Arkansas Drug Director Kirk Lane, Arkansas Board of Pharmacy Executive Director Dr. John Kirtley, and other local experts say that education is one of the key elements to the prevention of opioid abuse and/or misuse.
“Who is to blame for the Opioid Epidemic?” Dr. Kirtley asks. “Everyone wants us to point the blame to doctors, drug companies, or others, but EVERYONE is to blame for this crisis.”
Dr. Kirtley says recognizing we are all to blame is a key component to educating the public about the epidemic (how we got here & why it is ongoing) and key to ending the epidemic.

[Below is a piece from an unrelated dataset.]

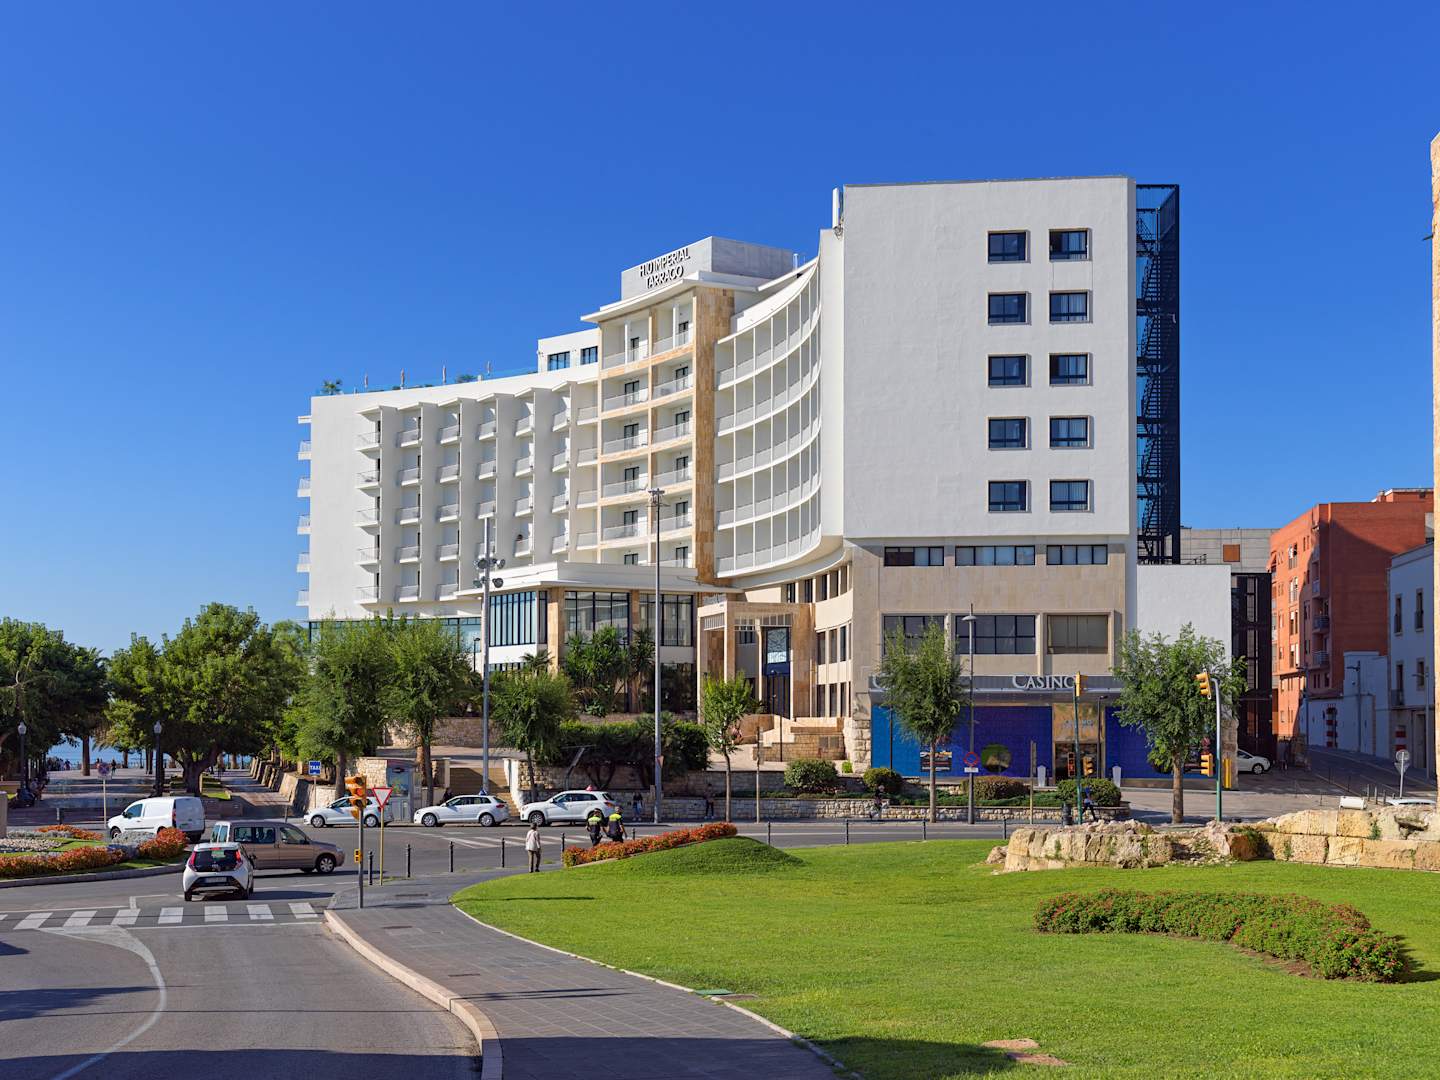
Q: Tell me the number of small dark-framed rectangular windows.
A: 10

Prevention Works AR is a source of Arkansas drug and alcohol abuse data, tools and available resources offered by the Division of Behavioral Health Services (DBHS), Arkansas Department of Human Services and MidSOUTH Center for Prevention and Training. We support data dissemination and prevention outreach efforts of the Arkansas State Epidemiological Outcomes Workgroup and Arkansas Archival Risk Factors. This workgroup provides a forum for the policymakers, researchers and community representatives to have a data-driven exchange of ideas in order to effectively and efficiently utilize prevention resources.
AFMC serves as the analytic and advisory agent on the workgroup, which includes members from the Arkansas Department of Health, regional prevention providers, Arkansas Department of Education, University of Arkansas for Medical Sciences, tobacco coalitions, alcohol coalitions, schools and colleges, and other invited members of the community. The resources provided by DBHS and AFMC allow community members to make data-driven decisions for effective preventive programs in their communities.
In order to sustain that coordinated effort, the prevention section of the Division of Behavioral Health Services funds:
- Thirteen Regional Prevention Providers. For more information see, PREVENTION SERVICES DIRECTORY
- UALR MidSouth Center for Prevention and Training. For more information, see www.midsouth.ualr.edu
- Arkansas Prevention Certification Board. For more information, see www.arkprevention.com
- Arkansas Prevention Needs Assessment. For more information, see www.arkansas.pridesurveys.com
- Archival Risk Factors and State Epidemiological Workgroup. For more information, see www.preventionworksar.com (description about the website is listed below)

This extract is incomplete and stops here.